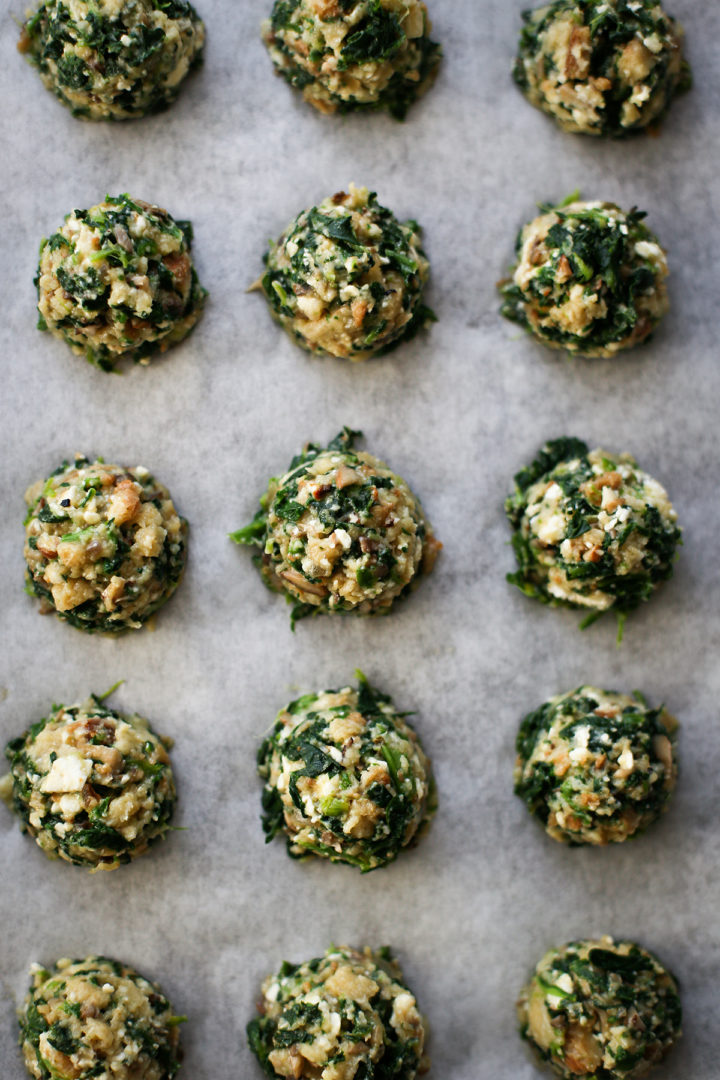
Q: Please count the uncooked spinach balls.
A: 15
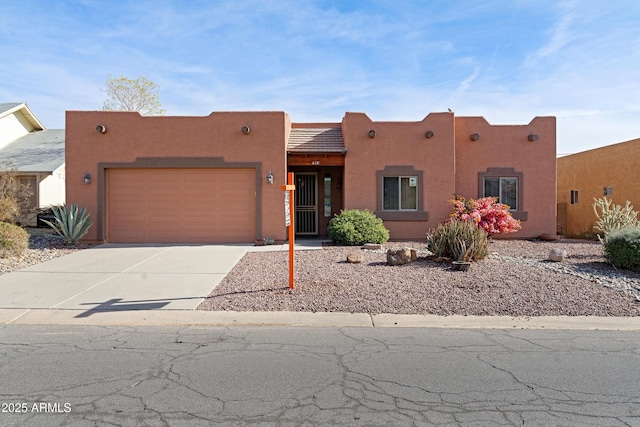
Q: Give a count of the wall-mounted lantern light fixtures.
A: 2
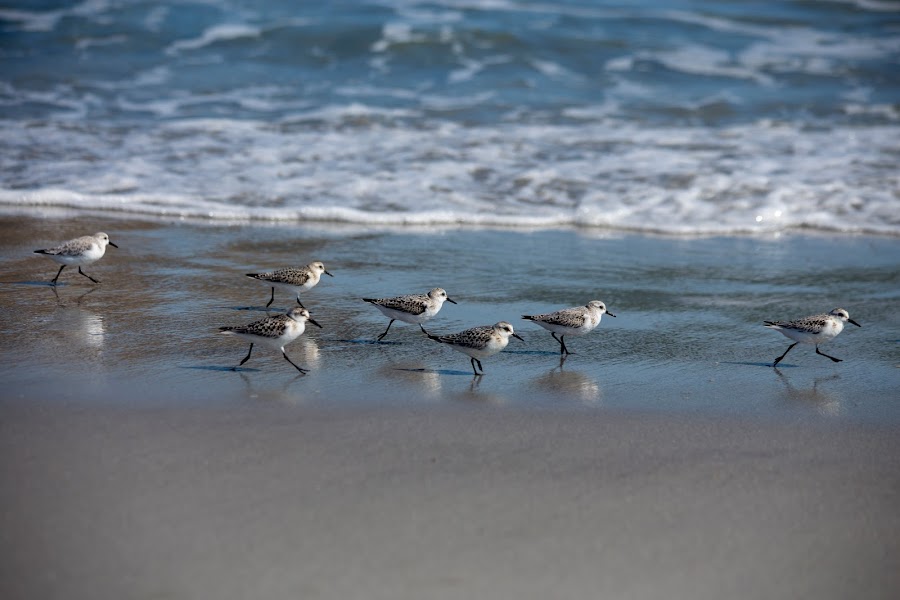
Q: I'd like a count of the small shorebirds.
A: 7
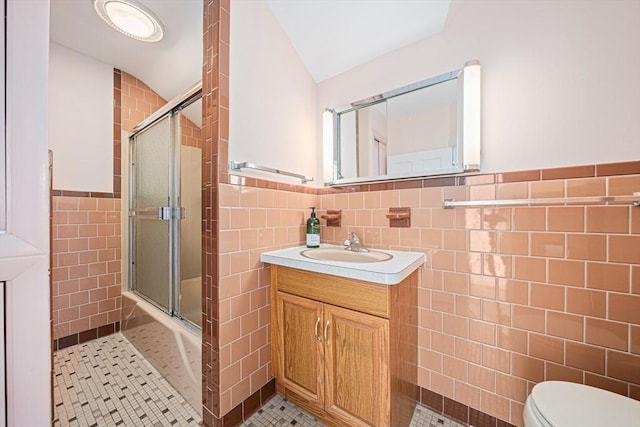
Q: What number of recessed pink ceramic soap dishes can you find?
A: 2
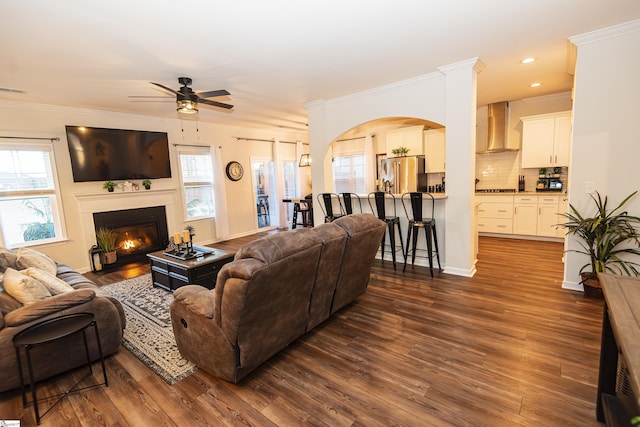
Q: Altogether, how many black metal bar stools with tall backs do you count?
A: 4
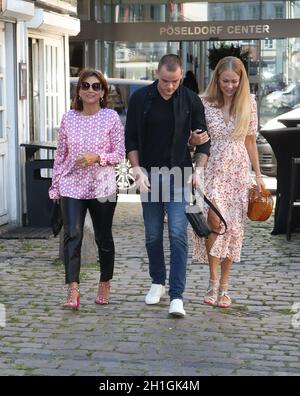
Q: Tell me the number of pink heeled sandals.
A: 2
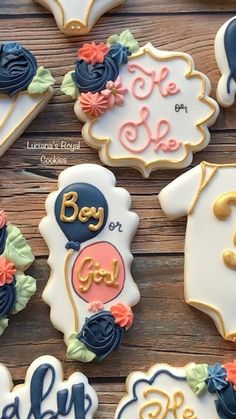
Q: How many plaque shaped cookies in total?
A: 3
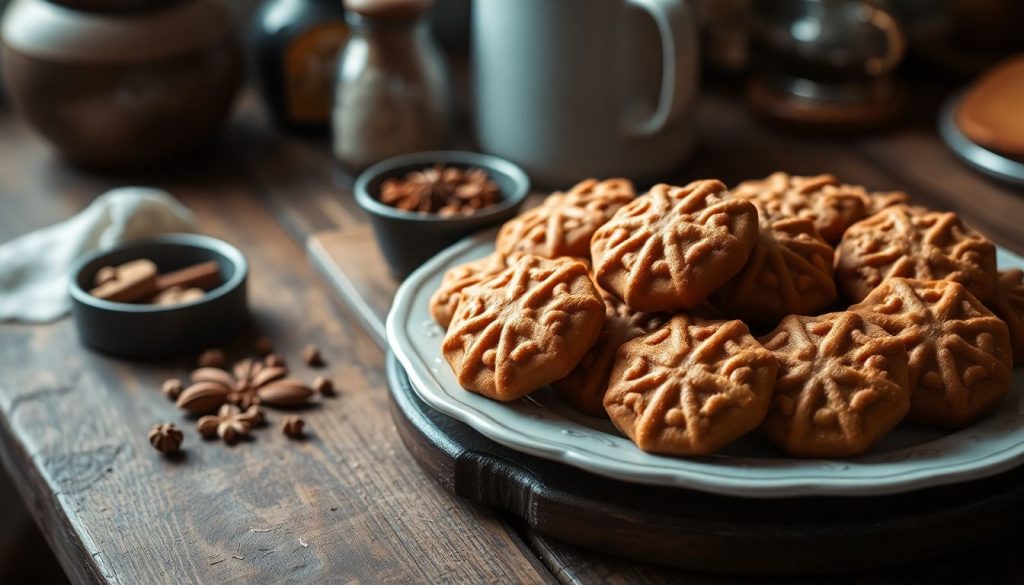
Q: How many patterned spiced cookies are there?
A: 13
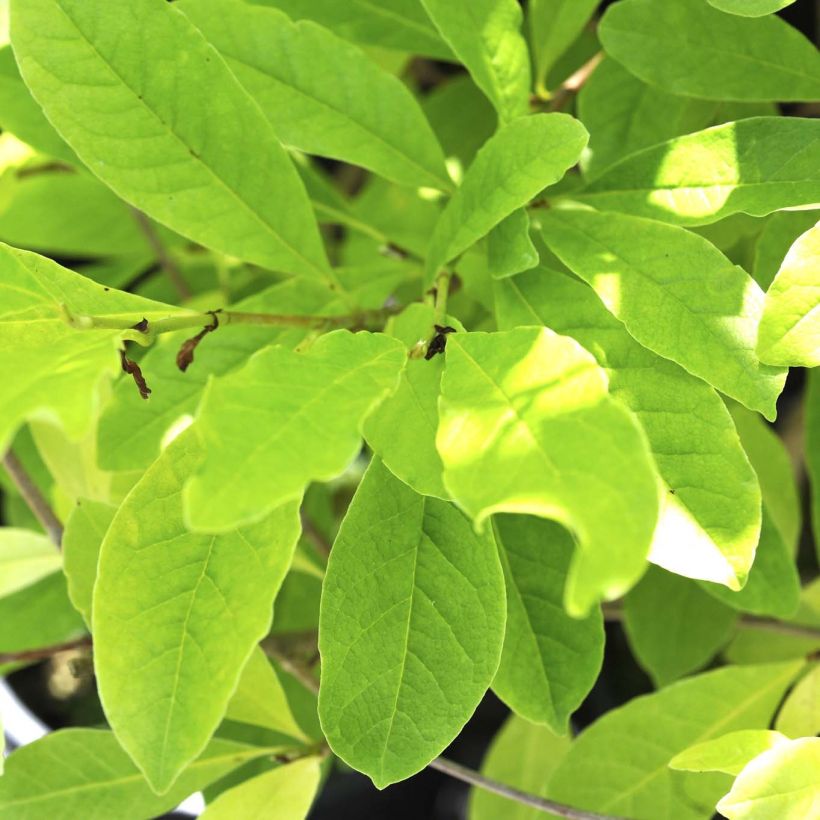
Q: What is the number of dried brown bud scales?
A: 3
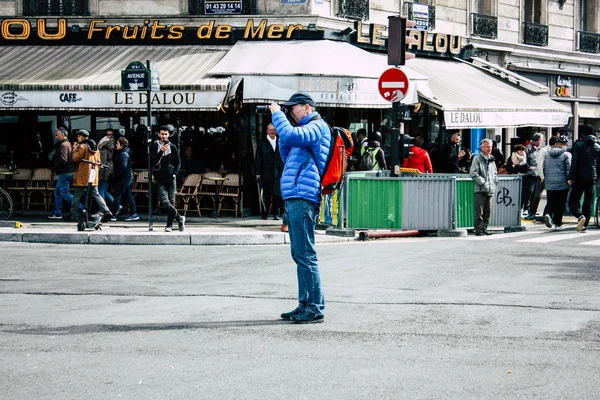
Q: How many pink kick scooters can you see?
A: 0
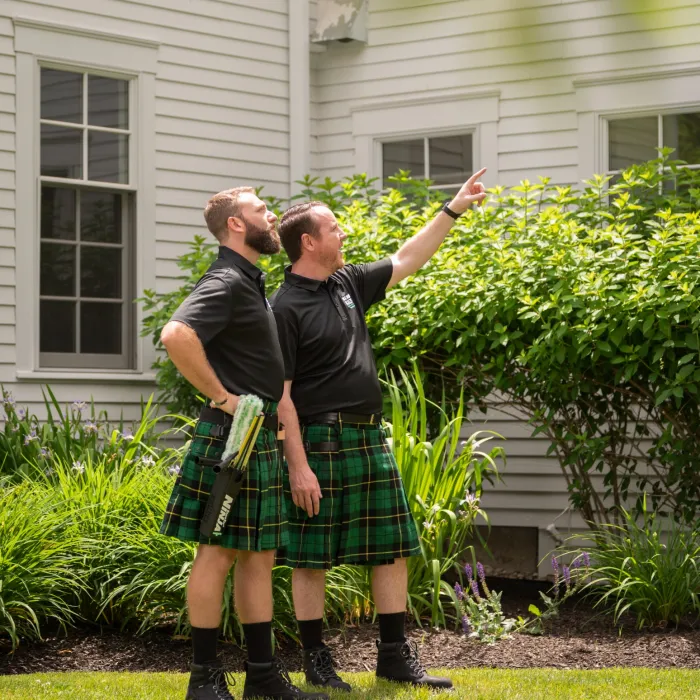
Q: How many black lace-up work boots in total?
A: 4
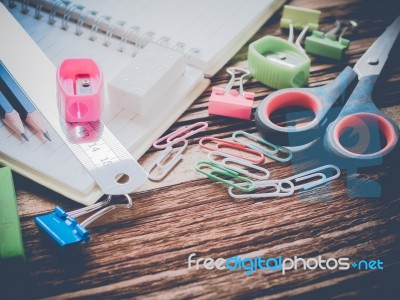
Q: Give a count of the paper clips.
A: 8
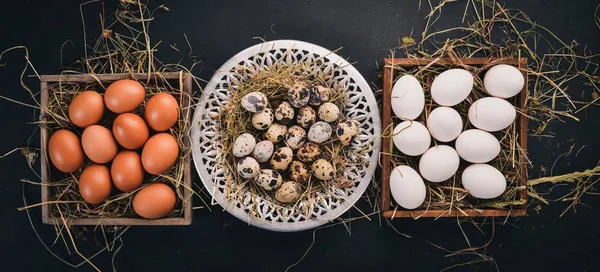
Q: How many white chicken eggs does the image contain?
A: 10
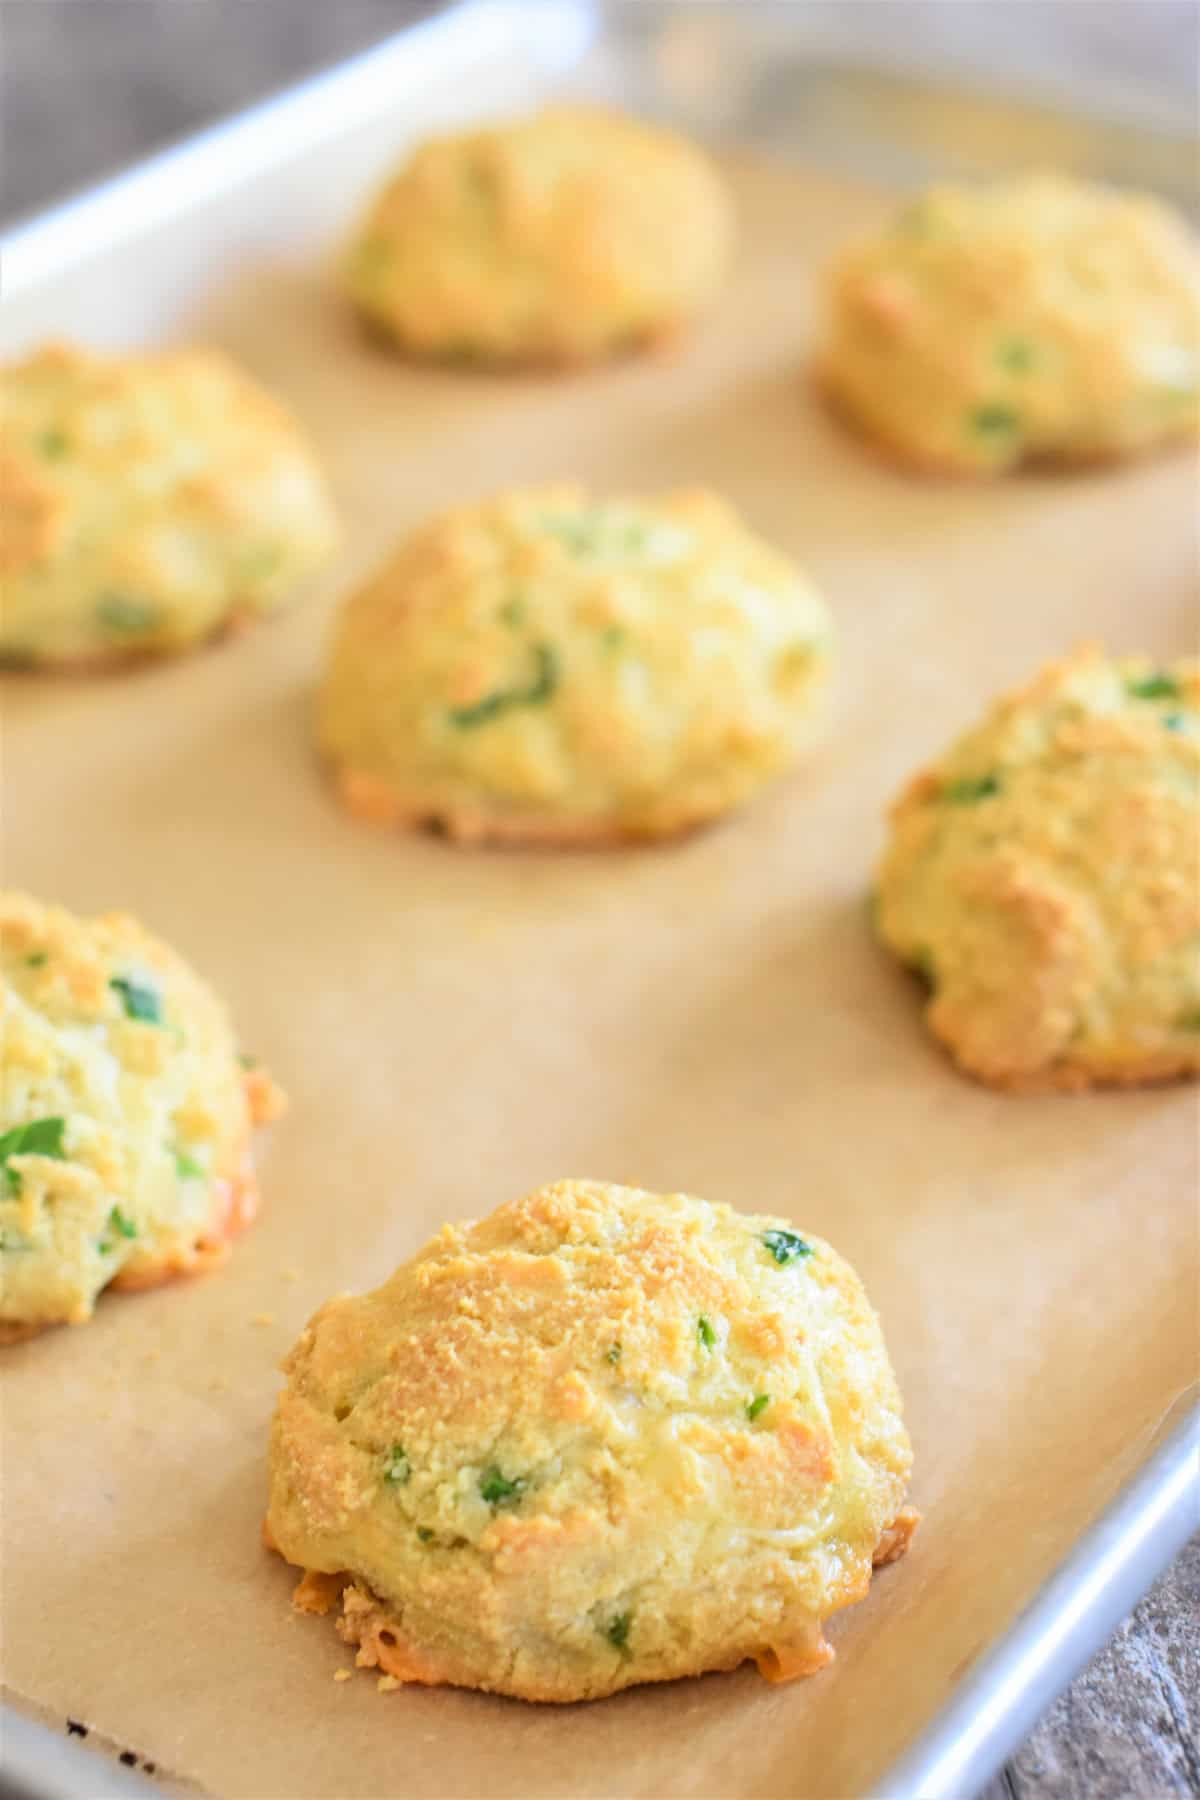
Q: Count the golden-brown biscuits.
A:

##############################

→ REQUIRED ACTION
Look through the lines above and collect those with the word "What".

→ TASK RESULT
Q: What number of recessed pink ceramic soap dishes can you find?
Q: What is the number of dried brown bud scales?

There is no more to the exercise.